There is nothing in the policy to the contrary. It does not provide that it shall be void if the ownership of the business changes. It simply provides that an assignment or change of interest shall not be binding on the company without its written consent. At the issuing of the policy an initial premium is paid, with the understanding that from time to time the payroll may be examined and additional premiums may be required and paid by the employer. If the *840assignment is not binding upon the company it may treat the original employer as still liable to it for the performance of every condition of the policy, but the employer by assignment or death cannot deprive the employee of his surety and free the company from liability.
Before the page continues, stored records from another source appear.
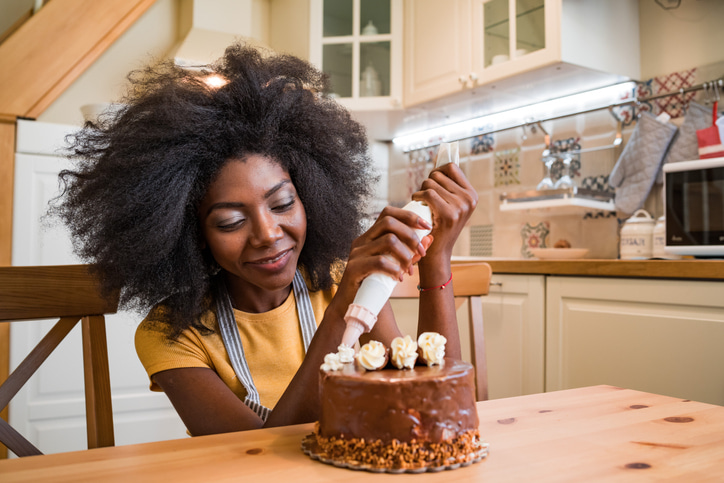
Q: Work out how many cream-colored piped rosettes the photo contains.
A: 5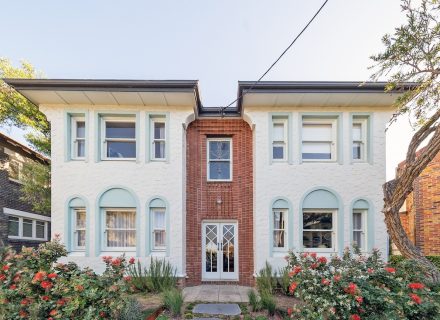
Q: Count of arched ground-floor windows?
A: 6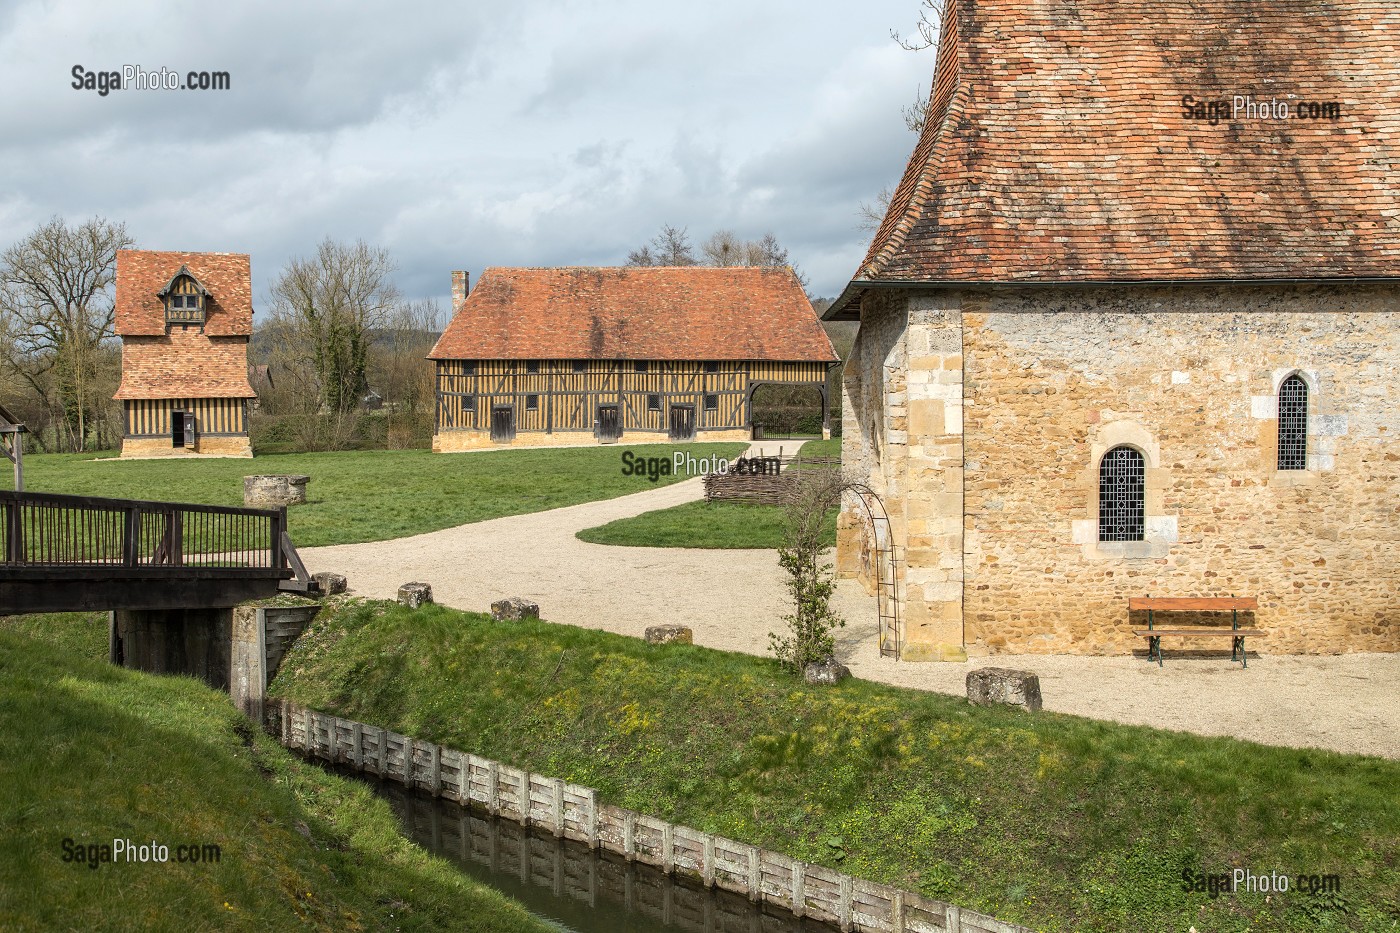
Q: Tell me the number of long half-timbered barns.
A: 1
In this case the widow of the employer, who was also the executrix, residuary legatee and devisee under his will, continued the business. She delivered the policy to the broker who obtained it, with the request that the company consent to the transfer to her. It was immediately forwarded by him to the company and was received by it about July thirteenth for transfer. It was then its duty to give or refuse its consent. It knew that the business could not be conducted without insurance. It could not retain the policy for a month and the day after the loss consent to the transfer to take effect on that day. By adjusting the premiums with the widow after the loss and exacting from her the full carrying charges from the death of the husband fairly recognizes that the policy was in existence all of the time, and renders it inequitable for it now to assert that for the month for which it collected the premium it had elected to treat the policy as not in force. The consent should be treated as made as of the day when it was the duty of the company to make it or refuse it. By making it the insurer showed its approval of the risk. The approval may be treated as relating back to the time when the policy was received, the date of the consent being treated as surplusage. I favor an affirmance.

Woodward, J., concurred.

Award reversed so far as against the New Amsterdam Casualty Company.

See Consol. Laws, chap. 67 (Laws of 1914, chap. 41), § 51; Id. § 52, as amd. by Laws of 1916, chap. 622.— [Rep.

Amd. by Laws of 1916, chap. 622.— [Rep.